Since these MRI findings are not individually pathognomonic for malignant bile duct stenosis, a constellation of MRI findings may be studied to improve diagnostic reliability. Kim et al. reported that a higher specificity may be reached by combining a large number of MRI findings (maximum six), unfortunately at the expense of a concomitant decrease in sensitivity; they achieved the best performance with a combination of three signs (sensitivity 100%, specificity 87.5%) . In the present study, we created a 10-point score, assigning one point for each MRI finding statistically significant for malignancy, and found a score of six or more signs highly discriminatory for malignant lesions. Conversely, a score of one or two points was typical of benign strictures; in this setting MRI was extremely effective at ruling out a malignant neoplasm, and could allow for noninvasive imaging follow up over a period of time, without the need for biopsy in all cases of common bile duct stenosis. A score of 3 to 5 points falls in the gray zone of diagnostic uncertainty, and suggests that a tissue diagnosis should be obtained expeditiously in these patients.
The present study has some limitations. First, because our patient selection was retrospective, there may be inherent biases that have gone undetected; specifically, heterogeneity of the malignant group can alter evaluation of SI on T2-weighted MRI and DW-MRI, as well as evaluation of enhancing pattern on CE-MRI. Second, statistical analysis may have been affected by (i) the low sample size and (ii) non-uniformity of MRI investigations, since all 34 patients had not undergone all imaging sequences. Third, lack of histologic confirmation in all diagnosed benign lesions promotes uncertainty in the accuracy of the score; we feel this limitation has been mitigated by a sufficiently long follow up period. Finally, since our score is based on a retrospective chart review, to be valuable clinically, it must be validated in a prospective group of patients; we are now enrolling patients prospectively to test the score’s validity.

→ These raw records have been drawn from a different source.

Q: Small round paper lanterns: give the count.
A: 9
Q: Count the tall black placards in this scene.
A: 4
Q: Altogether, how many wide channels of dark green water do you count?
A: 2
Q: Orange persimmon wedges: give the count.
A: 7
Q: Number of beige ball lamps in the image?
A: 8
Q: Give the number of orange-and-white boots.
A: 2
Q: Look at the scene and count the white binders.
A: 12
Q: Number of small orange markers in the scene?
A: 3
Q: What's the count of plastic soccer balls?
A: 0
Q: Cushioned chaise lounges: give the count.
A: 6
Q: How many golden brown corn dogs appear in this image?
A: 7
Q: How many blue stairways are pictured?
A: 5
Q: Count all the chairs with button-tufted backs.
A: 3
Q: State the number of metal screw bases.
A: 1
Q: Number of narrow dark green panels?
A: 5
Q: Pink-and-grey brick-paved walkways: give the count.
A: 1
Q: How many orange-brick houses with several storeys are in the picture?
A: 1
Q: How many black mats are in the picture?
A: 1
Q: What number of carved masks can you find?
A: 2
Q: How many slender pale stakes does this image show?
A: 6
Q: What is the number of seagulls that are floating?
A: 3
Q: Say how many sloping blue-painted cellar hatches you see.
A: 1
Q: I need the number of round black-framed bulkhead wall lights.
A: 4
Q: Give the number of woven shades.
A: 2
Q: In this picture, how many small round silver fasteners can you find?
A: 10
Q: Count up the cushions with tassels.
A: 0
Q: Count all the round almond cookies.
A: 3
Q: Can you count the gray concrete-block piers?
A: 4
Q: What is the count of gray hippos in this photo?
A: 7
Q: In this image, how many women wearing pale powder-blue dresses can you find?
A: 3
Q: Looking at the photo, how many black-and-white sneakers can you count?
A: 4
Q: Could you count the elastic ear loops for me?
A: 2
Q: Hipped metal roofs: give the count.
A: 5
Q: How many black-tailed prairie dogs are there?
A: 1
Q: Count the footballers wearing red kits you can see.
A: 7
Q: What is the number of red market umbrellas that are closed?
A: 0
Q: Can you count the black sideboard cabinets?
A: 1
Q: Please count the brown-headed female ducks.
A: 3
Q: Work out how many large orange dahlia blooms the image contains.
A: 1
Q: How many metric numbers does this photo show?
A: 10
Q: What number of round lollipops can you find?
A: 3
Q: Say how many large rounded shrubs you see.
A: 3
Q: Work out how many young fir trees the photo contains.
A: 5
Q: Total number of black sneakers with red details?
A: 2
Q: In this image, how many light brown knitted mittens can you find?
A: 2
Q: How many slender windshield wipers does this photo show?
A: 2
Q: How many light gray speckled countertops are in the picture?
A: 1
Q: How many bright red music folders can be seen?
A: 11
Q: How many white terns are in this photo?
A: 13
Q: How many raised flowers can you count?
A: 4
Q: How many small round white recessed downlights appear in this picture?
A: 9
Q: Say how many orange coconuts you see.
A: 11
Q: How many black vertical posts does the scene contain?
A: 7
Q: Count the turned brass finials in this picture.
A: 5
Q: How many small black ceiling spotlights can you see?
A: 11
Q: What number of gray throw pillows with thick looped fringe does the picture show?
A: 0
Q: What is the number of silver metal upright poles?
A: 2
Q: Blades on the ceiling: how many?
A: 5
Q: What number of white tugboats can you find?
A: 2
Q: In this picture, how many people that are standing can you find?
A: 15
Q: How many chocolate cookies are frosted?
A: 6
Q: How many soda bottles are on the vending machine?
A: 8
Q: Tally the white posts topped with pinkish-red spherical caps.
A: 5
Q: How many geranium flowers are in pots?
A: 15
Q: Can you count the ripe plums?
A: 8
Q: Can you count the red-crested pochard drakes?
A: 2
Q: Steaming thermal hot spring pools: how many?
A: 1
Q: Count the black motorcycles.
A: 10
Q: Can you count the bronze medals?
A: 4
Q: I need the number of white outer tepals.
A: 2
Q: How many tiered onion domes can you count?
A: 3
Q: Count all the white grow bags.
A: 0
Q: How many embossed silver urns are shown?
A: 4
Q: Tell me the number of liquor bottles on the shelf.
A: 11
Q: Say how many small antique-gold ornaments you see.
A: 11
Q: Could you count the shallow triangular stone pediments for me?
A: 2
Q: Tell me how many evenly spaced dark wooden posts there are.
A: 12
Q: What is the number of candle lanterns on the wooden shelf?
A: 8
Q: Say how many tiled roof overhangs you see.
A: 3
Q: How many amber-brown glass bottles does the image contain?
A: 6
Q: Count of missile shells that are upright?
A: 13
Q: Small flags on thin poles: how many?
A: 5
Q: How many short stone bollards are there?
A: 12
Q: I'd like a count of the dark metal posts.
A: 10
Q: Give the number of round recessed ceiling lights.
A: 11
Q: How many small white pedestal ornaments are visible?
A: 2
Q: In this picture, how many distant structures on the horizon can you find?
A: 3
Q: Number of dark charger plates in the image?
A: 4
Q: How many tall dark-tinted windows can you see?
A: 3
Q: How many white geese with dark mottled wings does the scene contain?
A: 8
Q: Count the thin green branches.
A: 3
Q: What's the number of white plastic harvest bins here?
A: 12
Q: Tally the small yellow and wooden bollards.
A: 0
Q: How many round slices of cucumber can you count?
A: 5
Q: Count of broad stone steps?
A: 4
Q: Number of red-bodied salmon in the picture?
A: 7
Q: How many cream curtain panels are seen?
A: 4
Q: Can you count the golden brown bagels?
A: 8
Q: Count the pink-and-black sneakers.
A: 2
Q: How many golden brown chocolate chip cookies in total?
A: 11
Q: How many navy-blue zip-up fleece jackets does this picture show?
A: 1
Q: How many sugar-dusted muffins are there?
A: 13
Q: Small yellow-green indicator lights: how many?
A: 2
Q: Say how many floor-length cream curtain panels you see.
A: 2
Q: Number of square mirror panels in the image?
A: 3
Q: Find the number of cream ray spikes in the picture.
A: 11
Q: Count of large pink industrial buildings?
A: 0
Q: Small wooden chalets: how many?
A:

MRI investigation of common bile duct stricture requires an accurate technique relying on all available sequences to arrive at a definitive diagnosis. This comprehensive diagnostic approach can benefit from the application of our MRI score, which may narrow uncertainties in differentiating malignant versus benign causes of common bile duct stricture. Low scores rule out malignant lesions, and high scores are pathognomonic for malignant strictures; in the event of scores midway on our scale, we recommend tissue diagnosis to confirm the absence or presence of malignancy.
Conflicts of interest
The authors declare no conflicts of interest.